In the scientific discourse about qualitative research, the enquiry of qualitative data in textual form, as well as the analysis and interpretation of materials is identified as a social process (Riemann 2005, 2011). The collaborative interpretation by researchers in a collective process is described as an essential feature of qualitative research (Oevermann et. al. 1980; Schütze 2005) – Fichten and Dreier (2003) speak of the ‘triangulation of subjectivity’. The practice of qualitative research workshops is established in many research centres. It is rooted in discussions by qualitative researchers on Grounded Theory, as practiced by Anselm Strauss in San Francisco in the 1970s (Riemann 2005). Simultaneously, the communicative process of data interpretation is considered a quality feature of qualitative research (Allert et. al. 2014; Steinke 2004). Lincoln and Guba (1985) summarise this process as ‘peer de-briefing’.

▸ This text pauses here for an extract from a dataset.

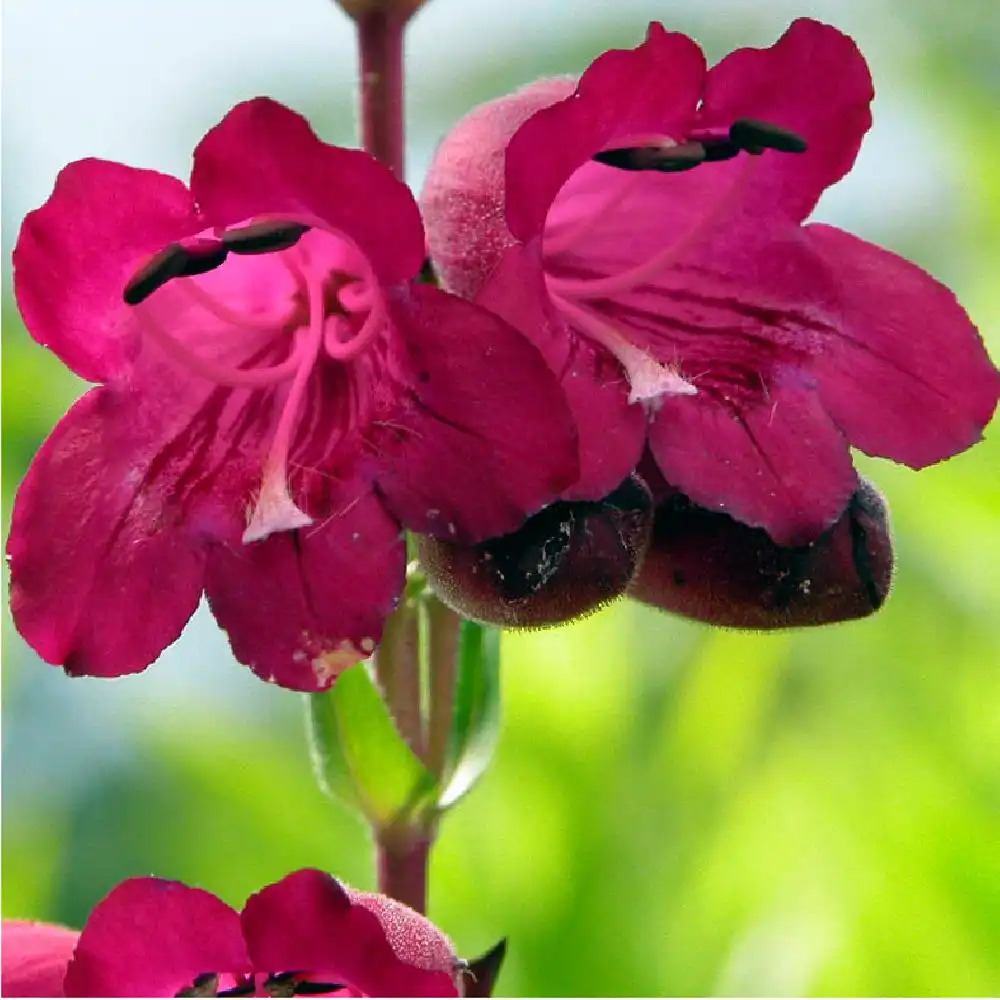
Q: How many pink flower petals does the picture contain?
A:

Other scholars embed the acquisition of research methodical skills, as a social praxis within a ‘social arrangement’ (Schütze 2005). In such research workshops, participants engage in a confrontation with qualitative-empiric research materials. As they become active in researching, they also support and correct each other reciprocally (ibid., 235). Research workshops are therefore credited for their relation in learning and practice of methods (Przyborski/Wohlrab-Sahr 2014). Reflexivity is considered an essential characteristic as well as a quality feature of qualitative research. It is acquired through participating in research practice. Within a collective and interactive setting rules, methods and events of self-reflection facilitate the acquisition of a self-reflective attitude (Dausien 2007; Alheit 2005). Trust and professionalism are further central moments connected with teaching and learning of qualitative methods. Instead of objectivity, it focuses on reflexion and argumentation. Within the scientific community researchers learn to deal with uncertainties in order to build trust in their individual research skills. After all, students as researchers, as part of a community of practice, are doing research in a collective way (Dausien 2007).
Thus, RBL and qualitative research have relevant structural similarities. Beside reflexivity, collective and, at the same time autonomous, learning process, establishes an important starting point for the development of E-Learning services.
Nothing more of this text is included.